Внезапная догадка осенила его; рывком распахнув дверь, он ворвался в землянку. Тут же к нему бросилась расстроенная мать.

         - Коля! – со слезами в голосе вскричала она. – Прости меня, дуру! Не уберегла я девочку!

        - Где Ольга? – севшим голосом спросил Николай.

       - Они увели её! – расплакалась мать. – Я хотела пойти, сказать тебе об этом, но те, три дурака, никого из землянки не выпускали!..

      Не дослушав, Николай выбежал на улицу. Ещё издали он услышал доносящийся из дома Маши её истеричный крик.

       Ворвавшись в дом, Николай сразу увидел Ольгу. Полностью обнажённая, та на коленках ползала с мокрой тряпкой по полу, над ней возвышалась разъярённая Маша. Всё тело несчастной девочки было покрыто синяками и следами от ударов плети, по исцарапанному ногтями лицу ребёнка бежали слёзы. Подняв голову и увидев Николая, девочка вскочила и с криком бросилась ему на шею.

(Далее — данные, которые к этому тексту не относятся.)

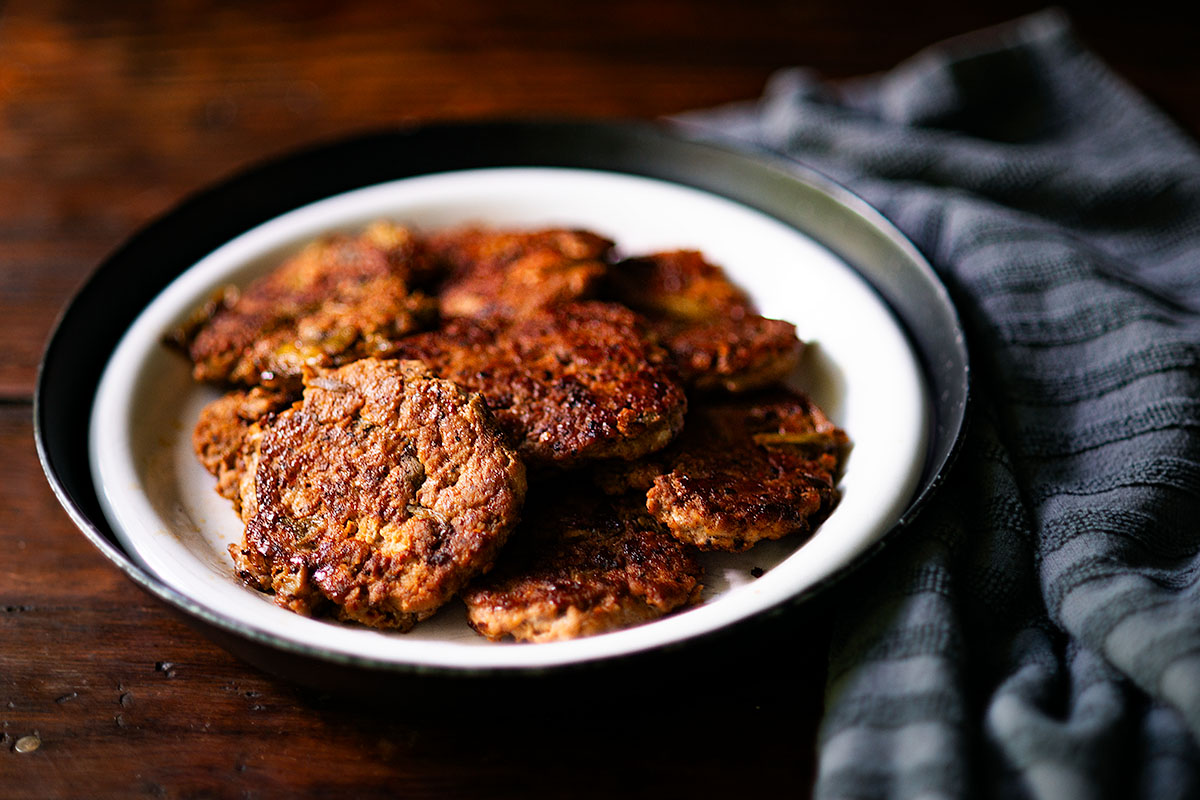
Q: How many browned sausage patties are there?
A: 8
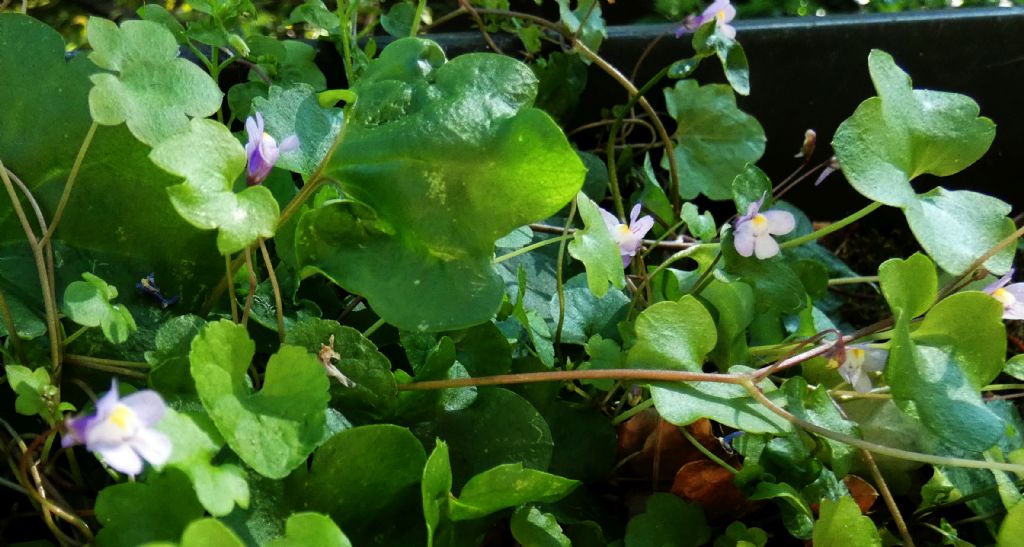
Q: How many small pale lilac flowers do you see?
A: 7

         - Дядя Коля! – зарыдала она. – Спасите меня! Заберите отсюда!

     Николай попытался оторвать ребёнка от себя, но Ольга вцепилась в него мёртвой хваткой так, что Николай даже не мог повернуть головы.

         - Ты, дура! – закричал он на Машу.  – Ты, что, совсем рехнулась, что ли?! С детьми воюешь?! Ты же сама – мать!

         - Да я… ничего! – изрядно струхнув при виде разгневанного Николая (таким  Маше ещё не приходилось его видеть!), робко ответила та; от её воинственности не осталось и следа. – Просто, полы нужно было помыть…

           -  Какая же ты сволочь! – задыхаясь от ненависти, продолжал Николай. –  Ты же сама говорила, что полы у тебя моет Катя!.. Ты, сука, тронула Ольгу? Говори прямо сейчас! Если да, то я тебя тотчас же придушу!.. Она тебя трогала? – обратился он к девочке.

        - Она меня била, - сквозь рыдания отозвалась та, - и кричала на меня! Мне так страшно, дядя Коля!

        - Я ещё посмотрю! – сквозь зубы процедил Николай. – Тебе надо одеться! – ласково обратился он к девочке. – Отпусти меня! Ну же! Олечка, отпусти!

     Но та вцепилась в своего спасителя ещё крепче.

       - Давай, я её накидной накрою! – мирно предложила Маша.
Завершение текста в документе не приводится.